## Extracted information:
++++++++++
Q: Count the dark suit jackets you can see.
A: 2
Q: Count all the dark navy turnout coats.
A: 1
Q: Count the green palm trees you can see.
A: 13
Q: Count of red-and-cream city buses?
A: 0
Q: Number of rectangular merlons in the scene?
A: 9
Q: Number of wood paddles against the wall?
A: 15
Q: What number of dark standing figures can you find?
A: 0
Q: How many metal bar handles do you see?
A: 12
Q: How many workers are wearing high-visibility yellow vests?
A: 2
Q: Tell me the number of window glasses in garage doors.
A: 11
++++++++++
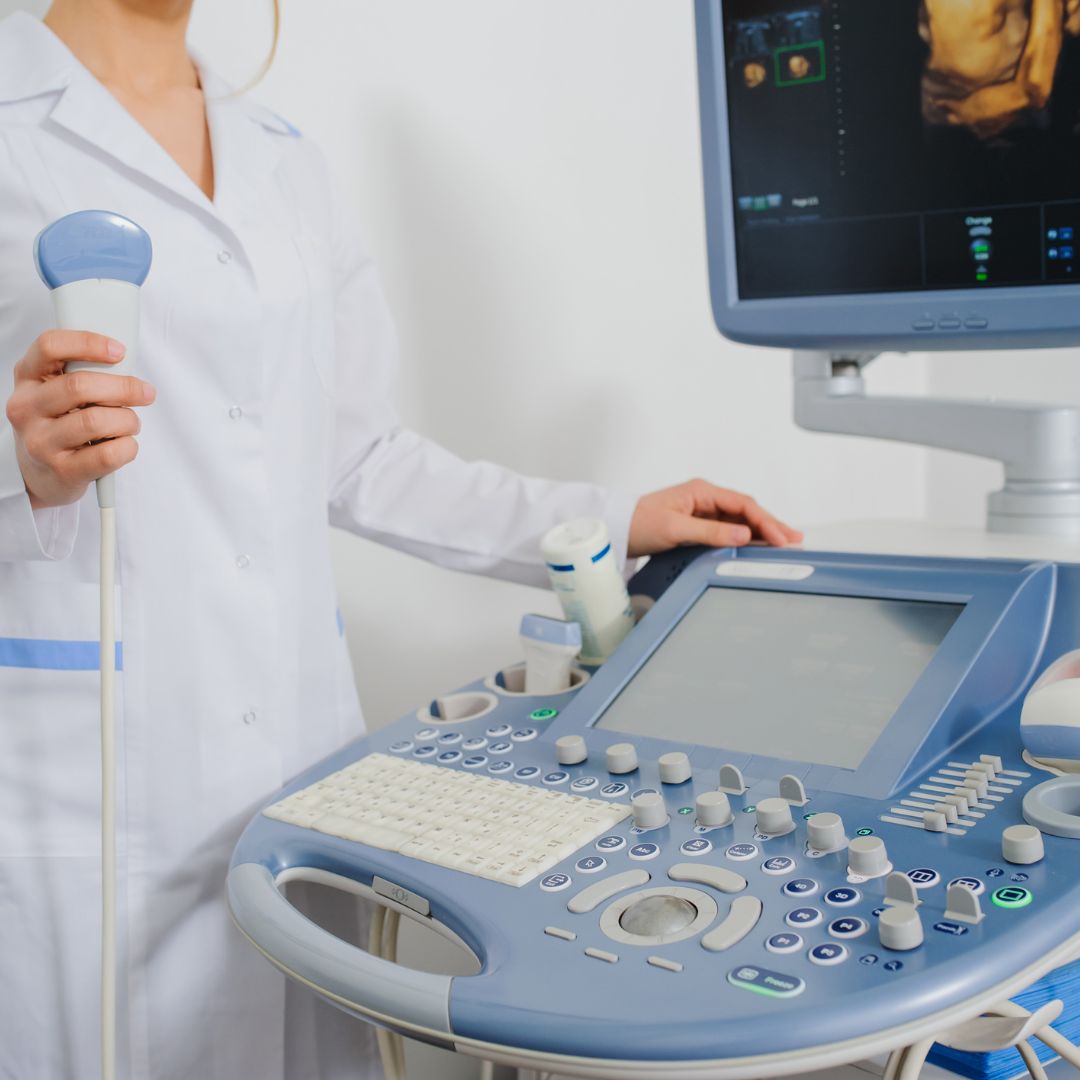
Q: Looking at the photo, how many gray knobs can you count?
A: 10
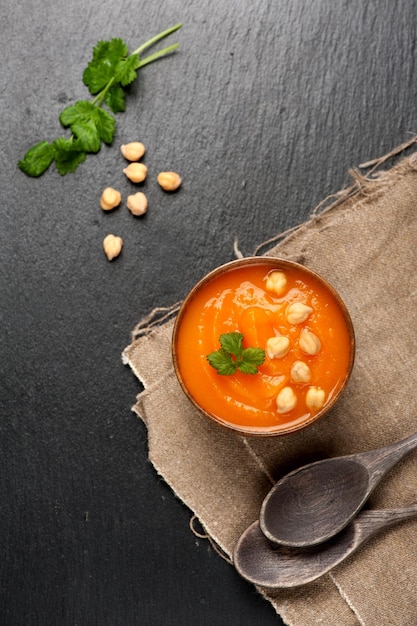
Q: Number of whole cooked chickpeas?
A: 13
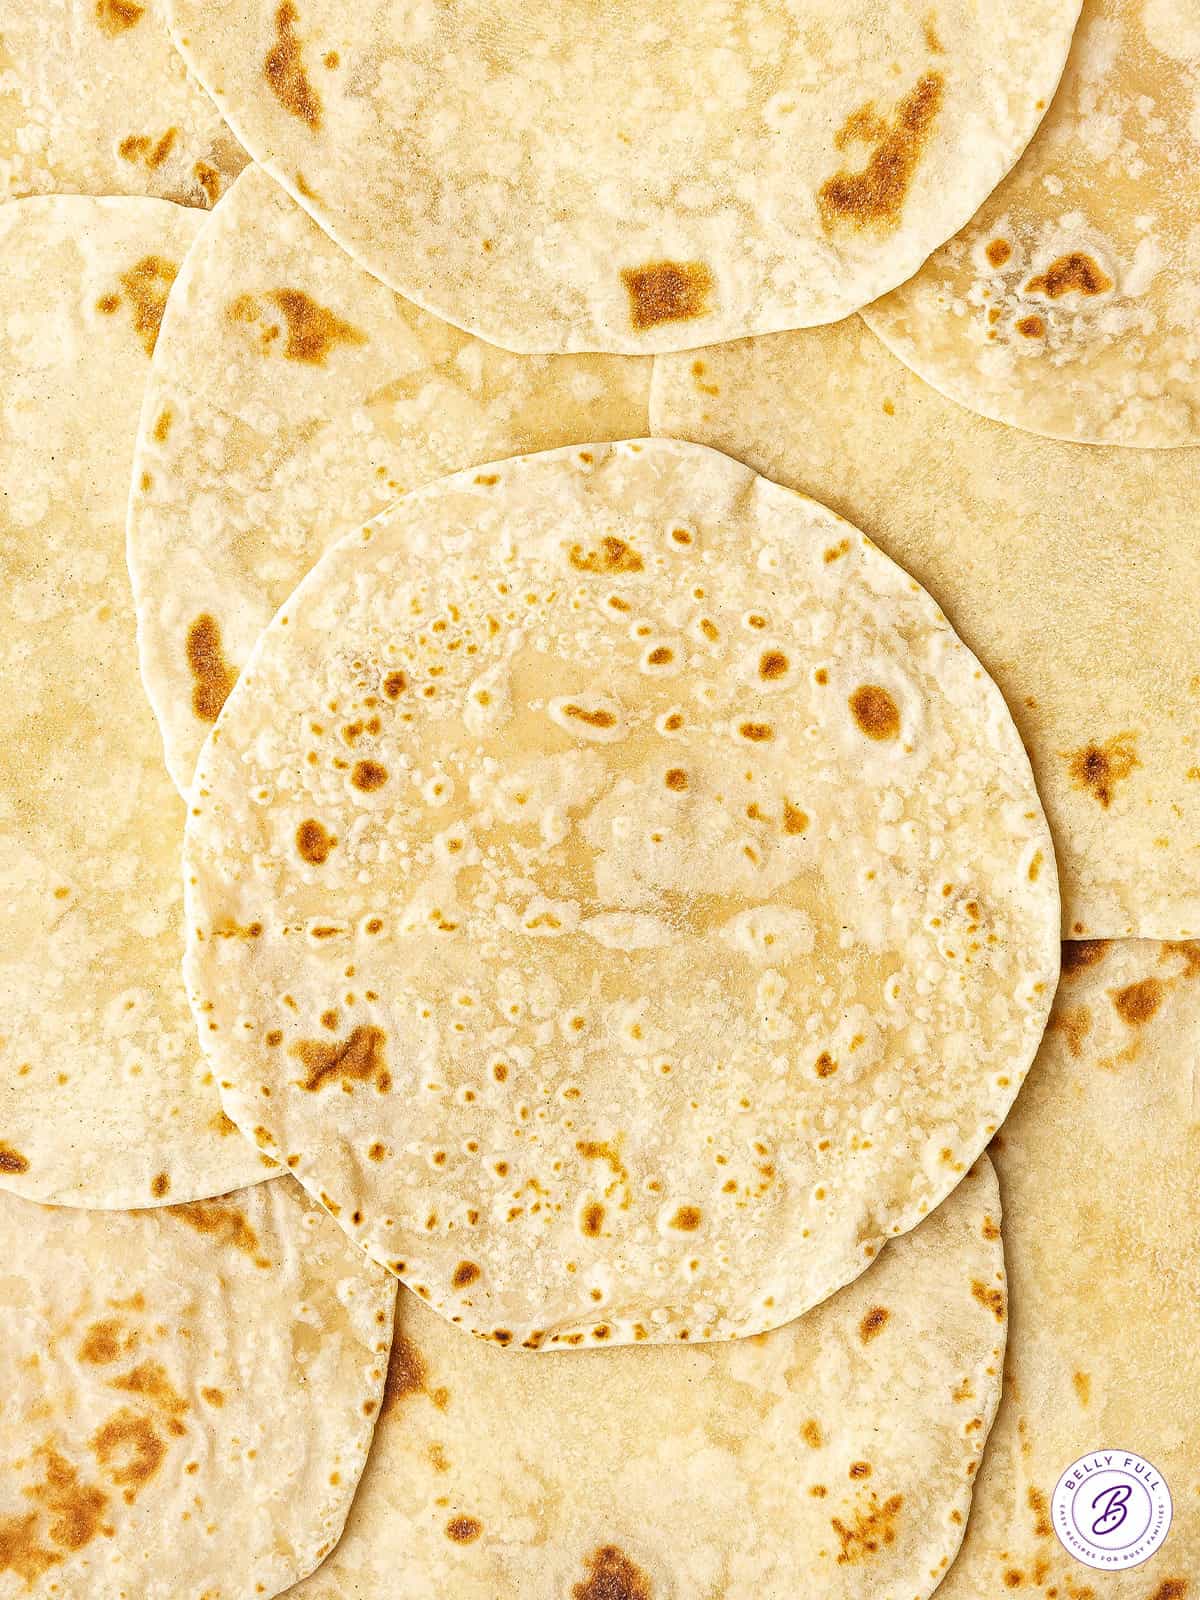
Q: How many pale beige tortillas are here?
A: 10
++++++++++
## What this task involves:
Would you filter the entries above and keep each line that has the word "many"?

## Result for this task:
Q: How many metal bar handles do you see?
Q: How many workers are wearing high-visibility yellow vests?
Q: Looking at the photo, how many gray knobs can you count?
Q: How many pale beige tortillas are here?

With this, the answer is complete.